But that is so different from these men of God in the Bible.  The Lord Jesus was somebody who dressed like everybody else.  Peter, Paul, all of the apostles dressed like other people; they talked like other people; they lived the life of other people; and their holiness and their piety came not in their eating or not in their dressing, but their holiness and piety came in the godliness of their lives; the chastity of their words, the beauty of their souls.  Ah dear, well anyway, when he died—finally after thirty-seven years up there on that pole—why, they brought him down.  And the whole empire represented itself officially in the procession that buried him in Antioch.  There were seven thousand Roman legionaries who followed that train.  Oh, it was something!  And by the way, I forgot to say that when Ignatius died in the Roman Coliseum, they gathered up what few bones were left and buried them with great lamentation and gratitude for his life in Antioch.  So they bury this Simeon Stylite, the Agorite, the Pole-Sitter; they bury him with great pomp and ceremony in Antioch.
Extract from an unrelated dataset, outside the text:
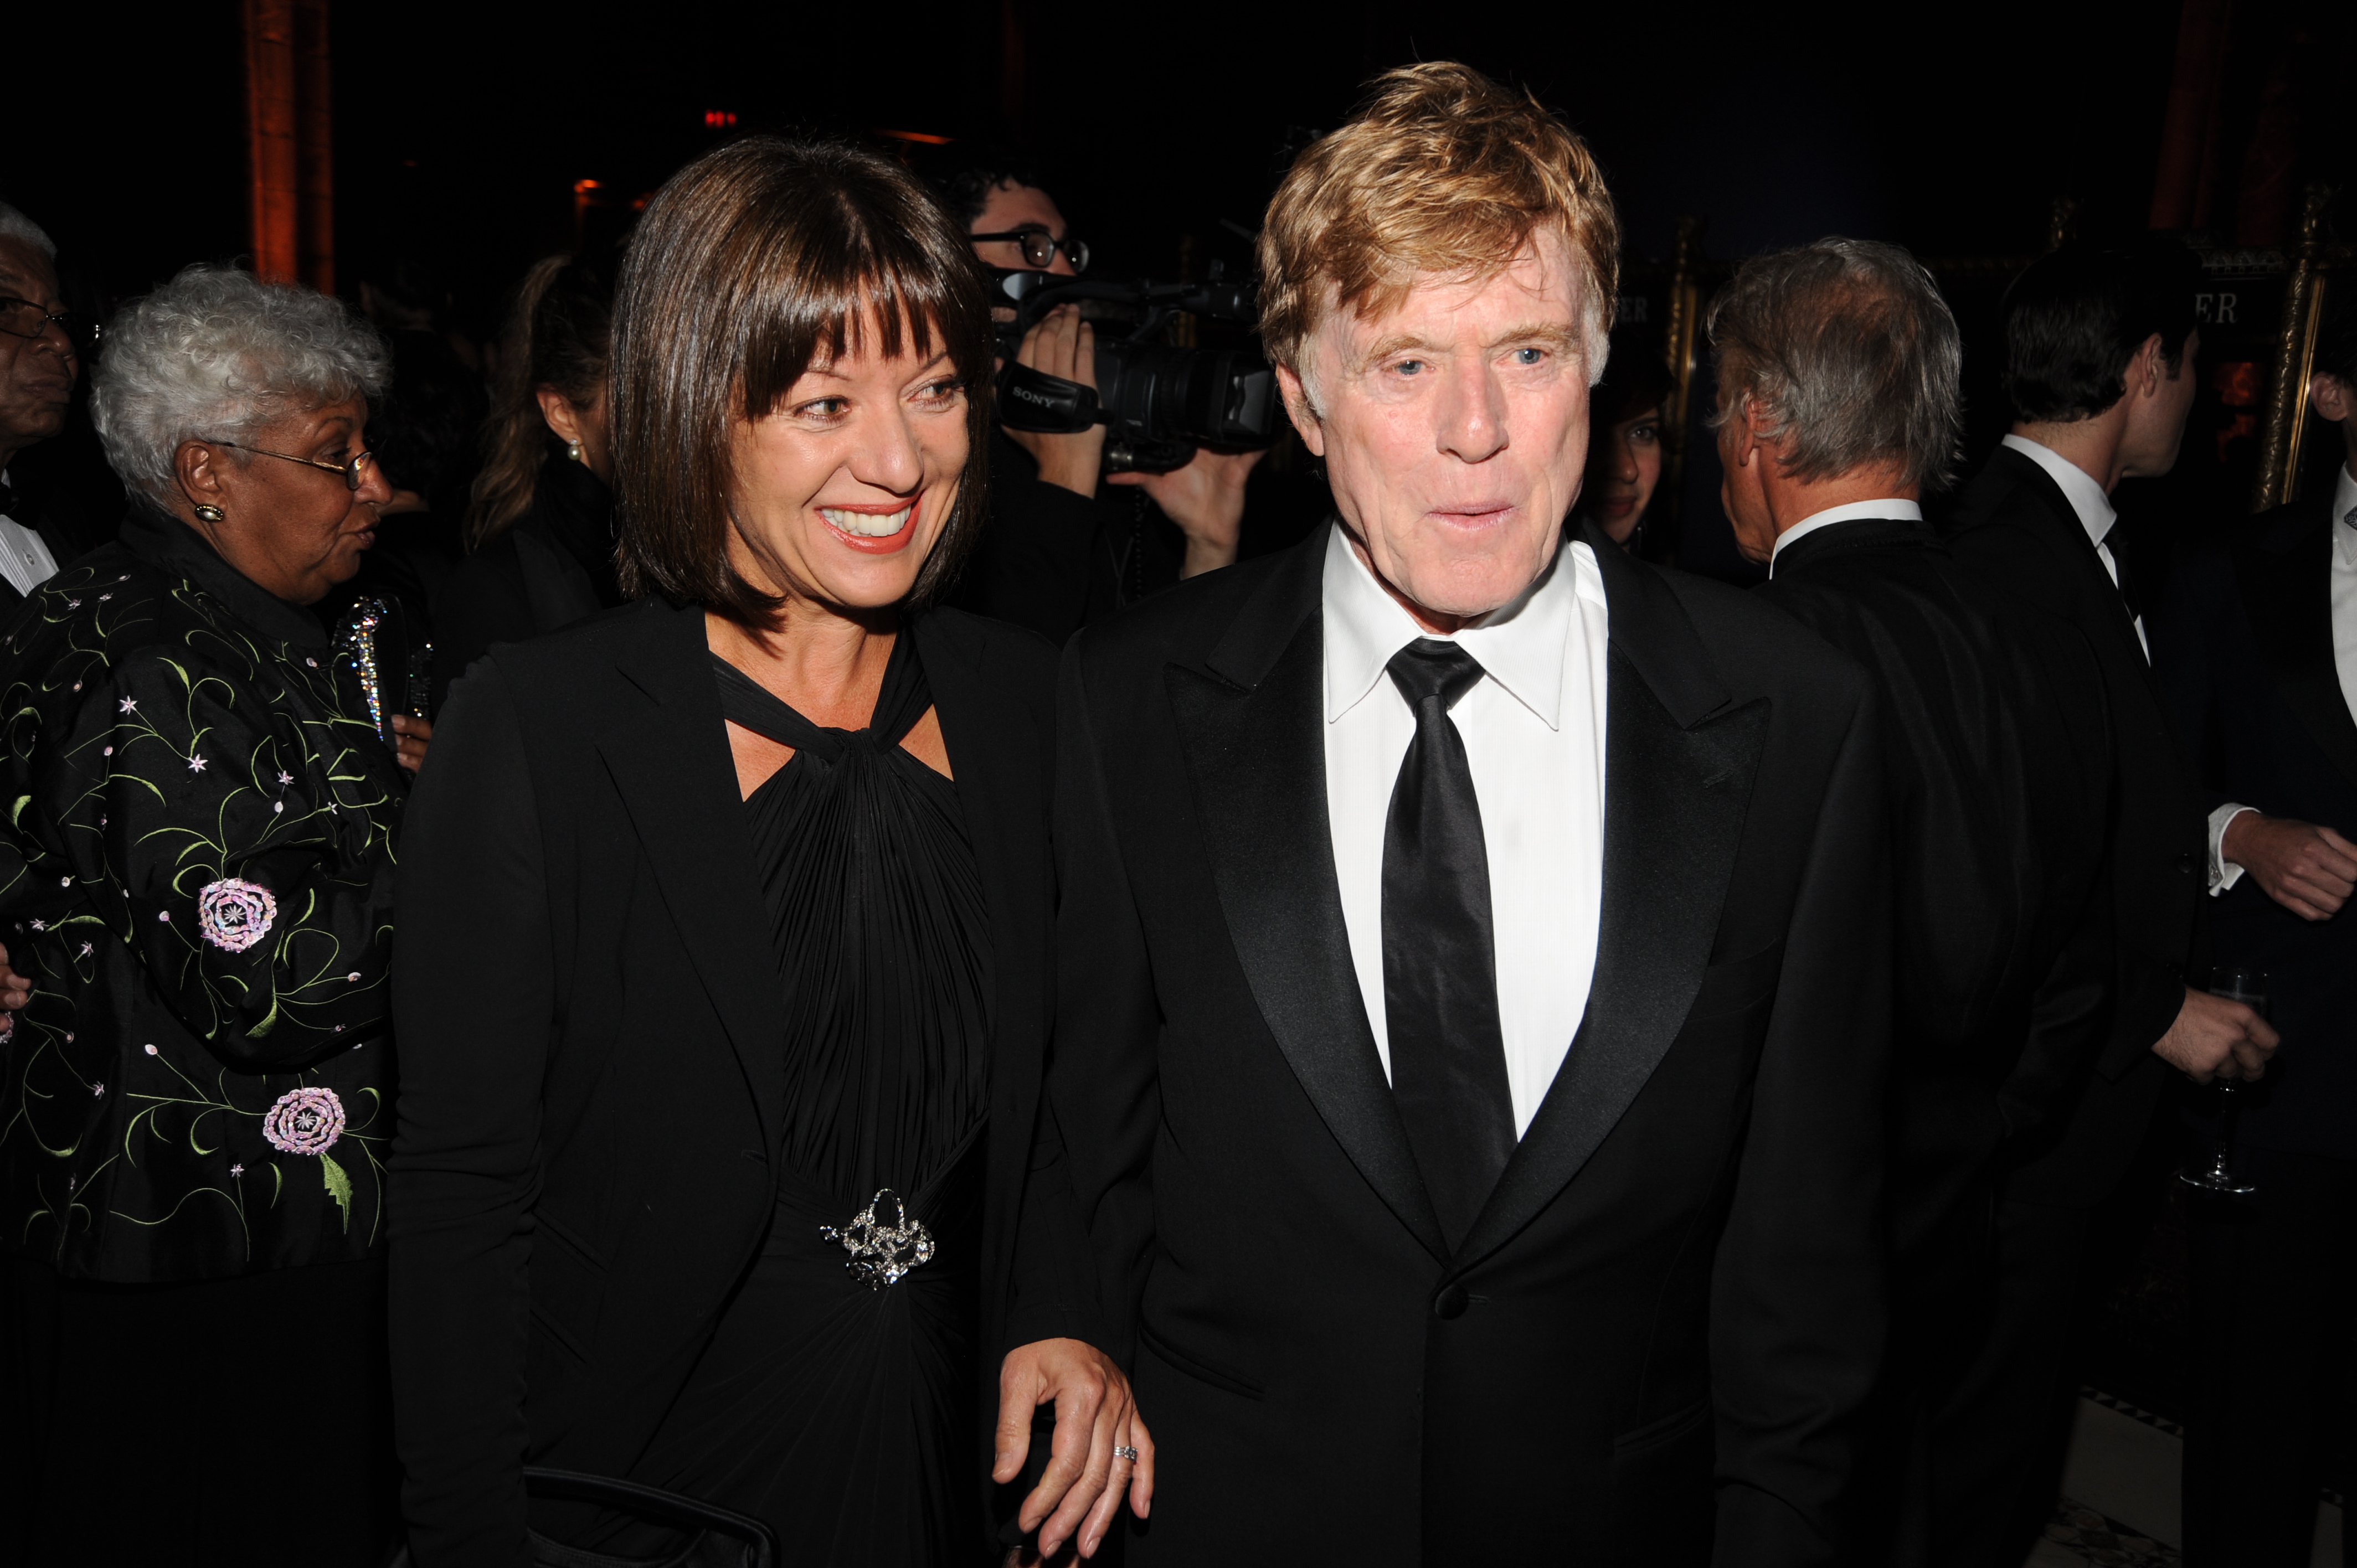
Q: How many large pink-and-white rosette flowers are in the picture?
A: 2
Now there developed in the empire two tremendous Bible schools.  They represented schools of thought, of interpretation.  One was the school in Alexandria and the other was the school in Antioch.  And they were as different as night and day.  The school in Alexandria, was a “spiritualizing” school.  That is, they would take the Word of God and “spiritualize” it—make it just mean anything that they pleased that it would mean.  Philo lived there.  Philo was a contemporary of the Lord Jesus, and Philo was a spiritualizer.  Philo, a tremendous intellect and a great Jewish philosopher, Philo took the Old Testament, and in order to make it conform to Greek philosophy, he spiritualized the Old Testament.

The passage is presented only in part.